The SPV is designed purely and simply to exclude the NAMA debt from the National Debt - in fairness they are being up front about the fact that they are structuring the whole thing in this way and why they are doing that. Enron-esque comparisons are not valid - there no one knew about the SPVs !!

The return to the private investors is their original investment (if the SPV has the funds) plus 10% OF THEIR INVESTMENT. So 51M in 56M out.

The use of private investors is necessary to enable the SPV approach to work in its objective of having the NAMA debt excluded from National Debt. It does seem a very technical ruling from Eurostat that would allow the differentiation based on shareholding even if the NAMA reps maintain a clearly mandated veto on all decisions.

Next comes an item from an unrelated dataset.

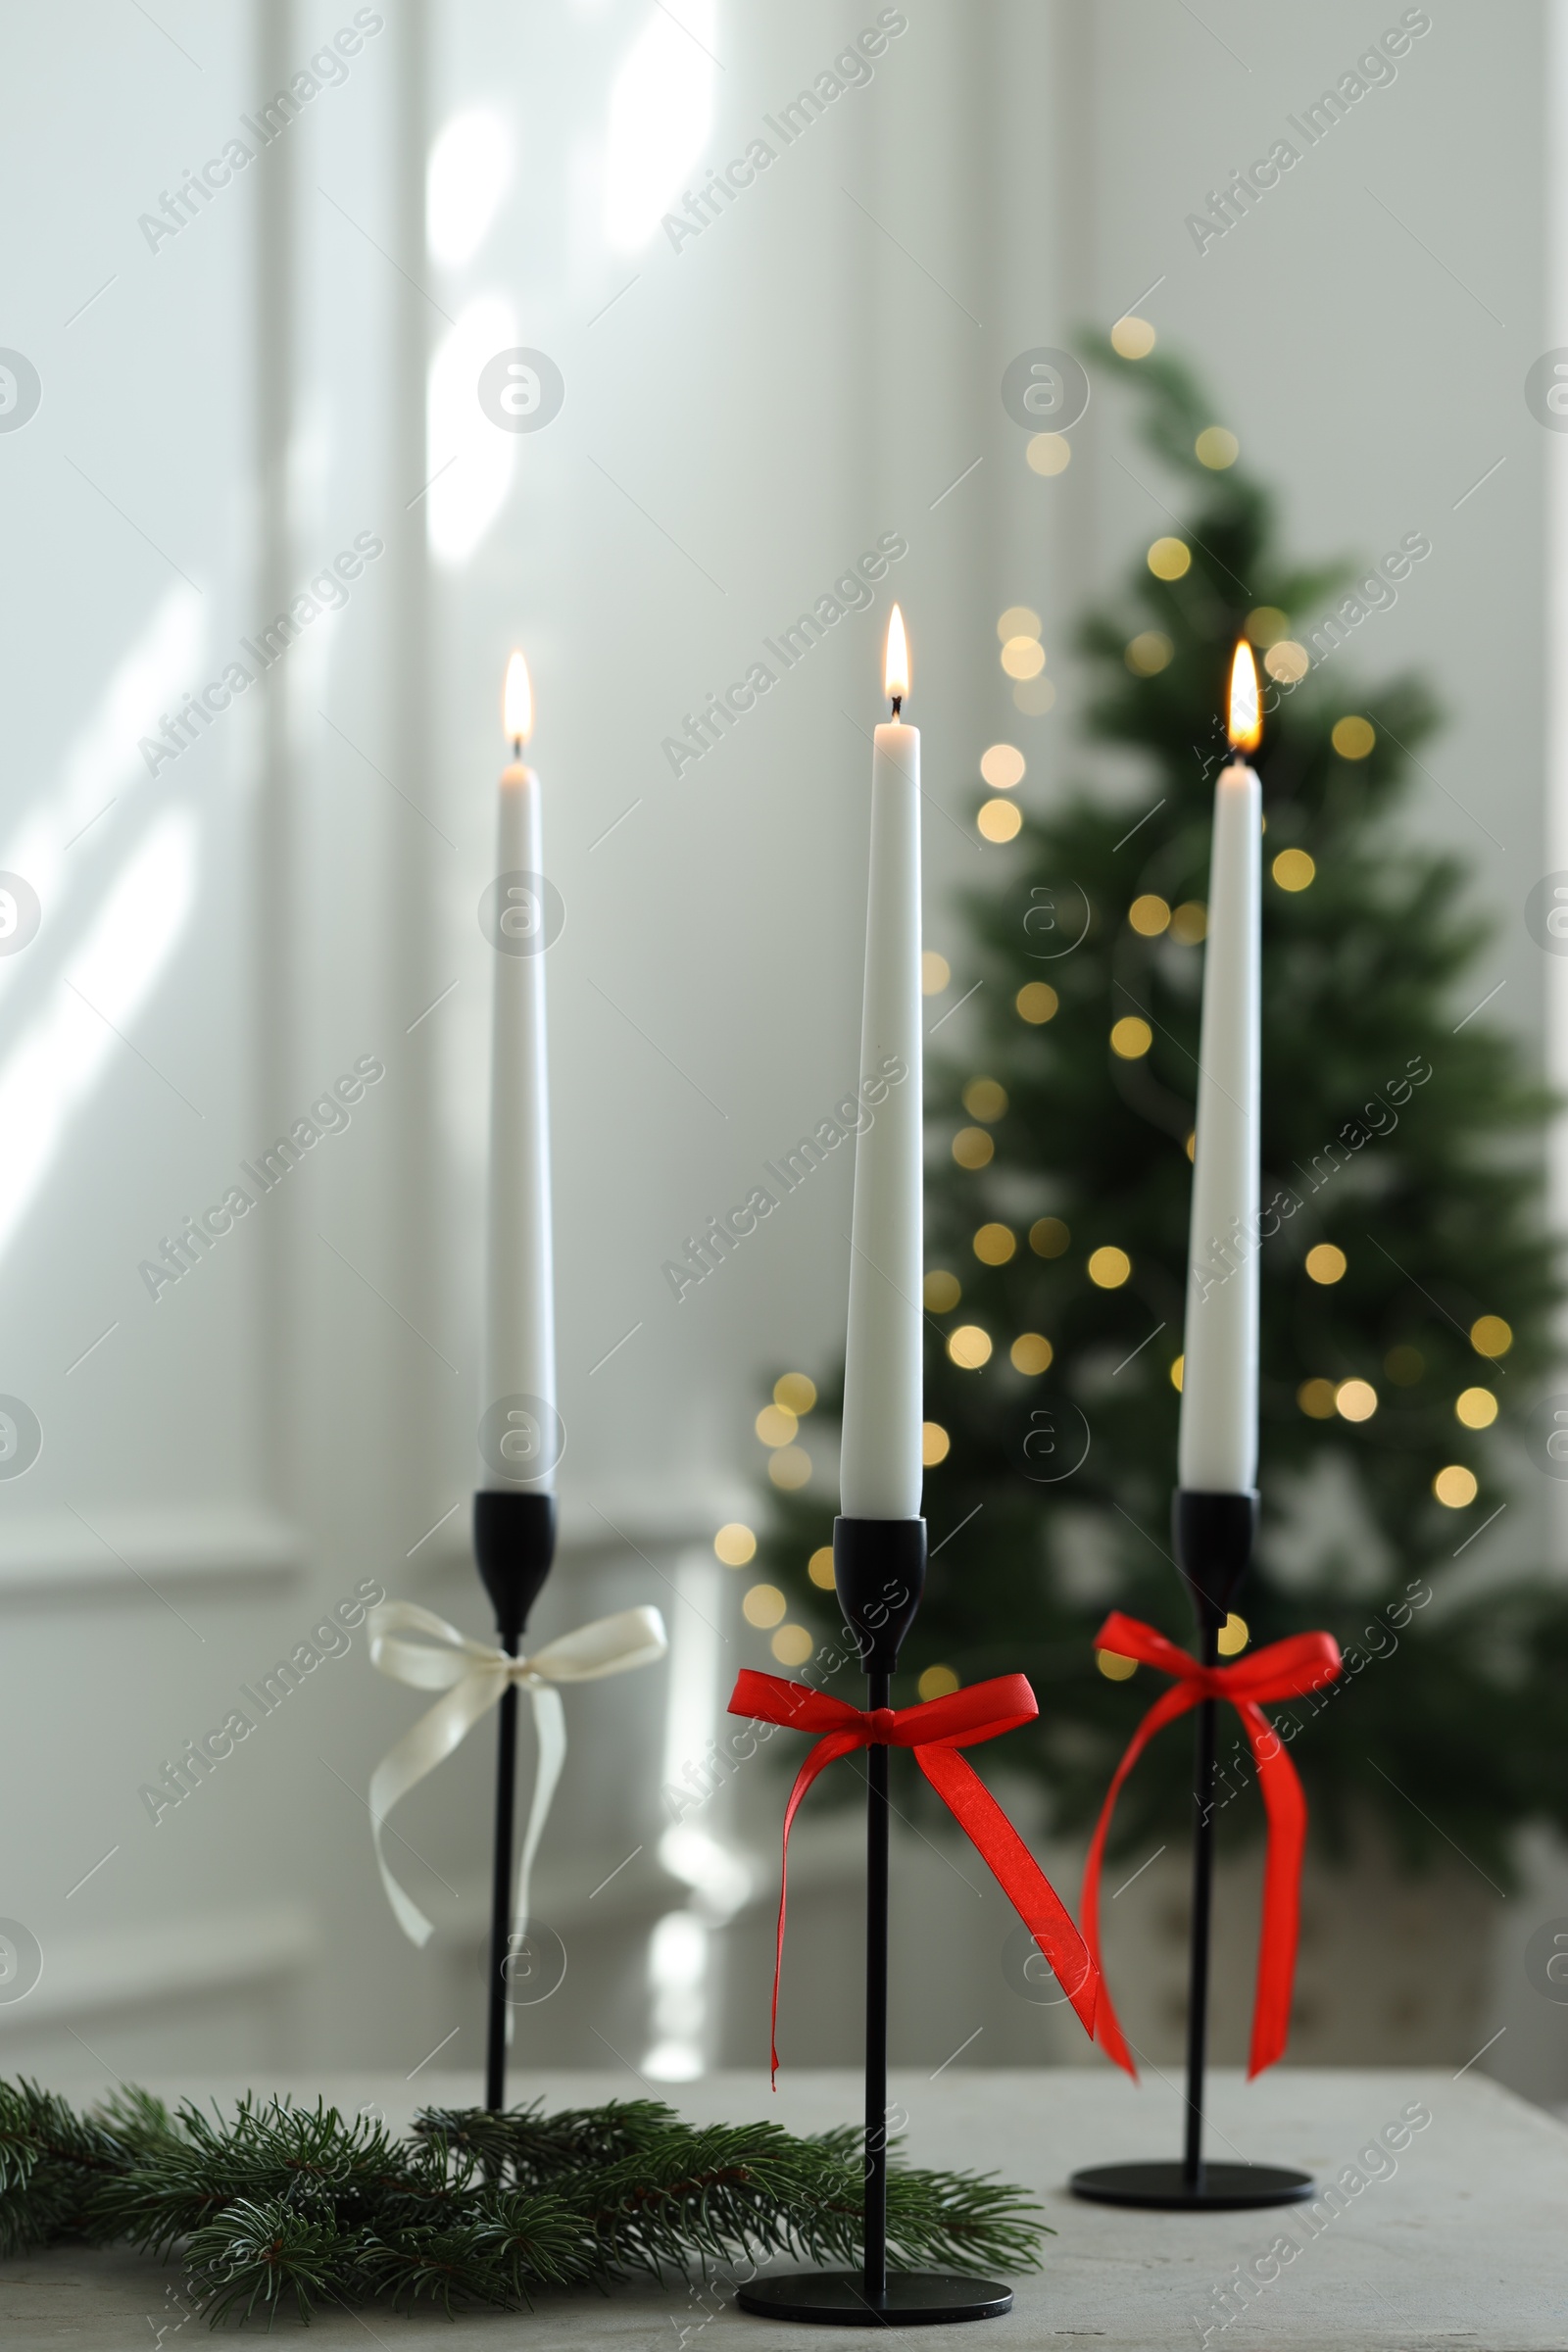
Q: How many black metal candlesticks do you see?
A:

I think for the most part they are trying to avoid Ireland breaching the EU national debt limits and this is a mechanism that allows Ireland to do that. I don't see that it changes any other element of NAMA in terms of risk to the State

Netzoners.com said...

The current corrupt government and their lackeys have managed to perpetrated the biggest financial fraud in Irish history

81 TD’s committed treason yesterday and the rest only offered a partial or token grumble to the proceedings

The opposition should be out on the streets demanding a General Election on this, the most important issue in the history of the republic

As a Republic we are now finished.

We are now stripped of our independence just like in 1800 with the act of union, we again yesterday witnessed, where the national parliament voted itself into oblivion

This now shows me that there is on opposition in this country.

The elite have now complete control over the media and can now implement the interests of the international bond investors

The only course of action left now is obvious!
more on

tax attorney said...

fat chance any of us will get the option.
Why isn't the equity being sold to the highest bidder?